The toolmaker had other concerns to deal with. As this simple tool shows, he or she was just beginning to appreciate the potential of being human, moving beyond the mental ability of apes and crows and into the foothills of the human imagination. Brains are needed to make objects. But two million years ago a new story began that married brains to objects in such a way that together the human mind evolved.
Comments
Have the "working ends" of this tool been tested for DNA, to see what animals/mammals it may have been in contact with?
What kind of stone is it made from?
a_voter
The stone this tool is made from is basalt.
David Prudames, British Museum
Chimps can make simple tools. Australopithecines were more intelligent than modern chimps. How can you be sure that this & other stone tools from this time were not made by, e.g., members of Australopithecus africanus?
I can understand how we proove how old the stone is but how do you proove when the stone was made into a tool?

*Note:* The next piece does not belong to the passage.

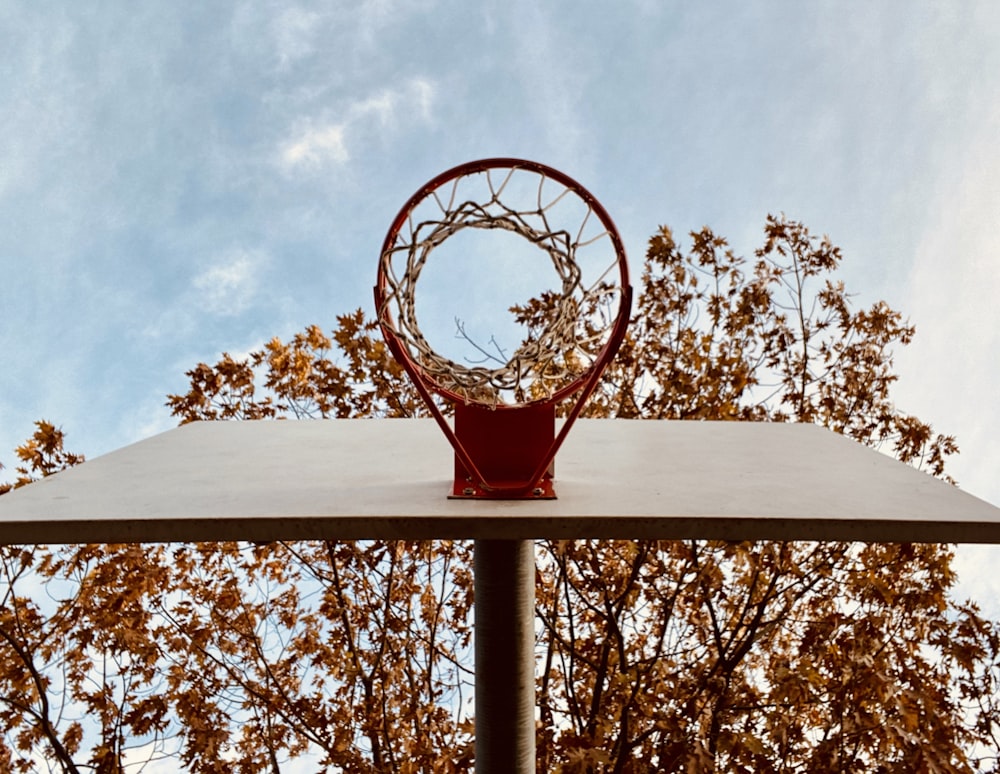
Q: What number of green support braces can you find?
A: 0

I can do it tomorrow if I learned how to...
While I appreciate the passion of Kusuma Barnett, it is important to understand that many natural cobbles will comfortably fit into our human hands. "Chopping Tools," in this case bifacially flaked, may have been used as tools but it is more likely based on archaeological and experimental evidence that the flakes being removed from these "choppers" (more technically called cores) were the sought-after utilitarian pieces. These flakes provide a longer, more uniform cutting edge and some even show evidence of resharpening. Mary Leakey called these resharpened flakes "utilized flakes." It is important to remember that we can easily put our own bias on archaeological artifacts in terms of interpretation of utility. Experimental evidence is critical for understanding and explaining the evolutionary importance of stone artifacts.

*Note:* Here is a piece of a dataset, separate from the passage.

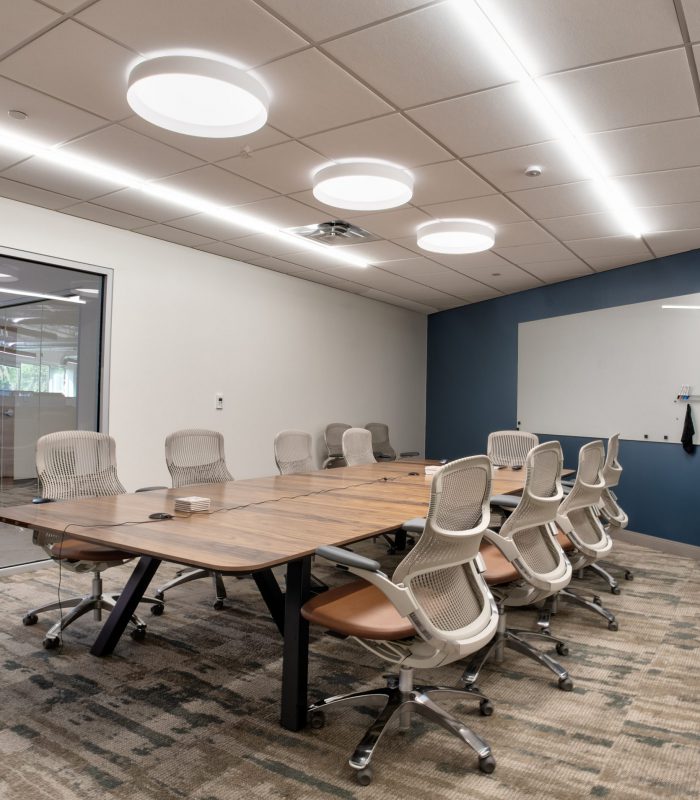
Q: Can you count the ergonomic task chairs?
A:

The artifact was recovered in situ, meaning in the context that it was discarded. That is how we know how old it is. It might have been made into a tool a day, or or year before it was finally discarded. Once it was discarded it was eventually covered with sediment and its provenience was preserved until we dug it up. Given the fact that the artifact was deposited in sediments that were 'sandwiched' between datable volcanic layers, we know within range of time, when it was deposited. If you had made this tool yesterday, how would you have gotten it be be in cemented sediments that were deposited 1.75 million years ago?
It is not having objects that made us human, but it is the adaptive significance of those objects we created, that distinguished us from other primates. Tool use is not exclusive to humans, other species use tools. Human tool use had a distinct impact on human subsistence strategies, allowing us to enlarge our niche to include that which we were not biologically outfitted for. We don't have the large teeth and claws, we have the large brain, that allowed us to modify stone and exploit otherwise inaccessible food resources. This is a uniquely human condition. Defining modern humans, on the other hand, includes a particular significance associated with objects that might suggest learned patterned behavior, or culture.
@Allan - Jill Cook, British Museum curator of this object, tells me that DNA does not survive on tool edges. However, we don't need such analyses because the deliberately smashed, broken and cut-marked bones of the animals often survive alongside the tools (they include creatures such as wildebeest, Thomson's gazelle, zebra and eland).
@Dryopithecus - Again, it's over to Jill Cook who explained that this has been a matter of debate since the 1950s and it is possible that we will one day find artefacts associated with australopithecine remains. But so far, although many australopithecine sites are known, tools have only been found where the remains of the larger brained Homo habilis (Latin for Man the toolmaker) are also or only present. There are, of course many sites where only stone artefacts survive and we cannot tell which human ancestor was responsible and the great thrill of the subject is that new discoveries can change long held theories and who knows what is to come.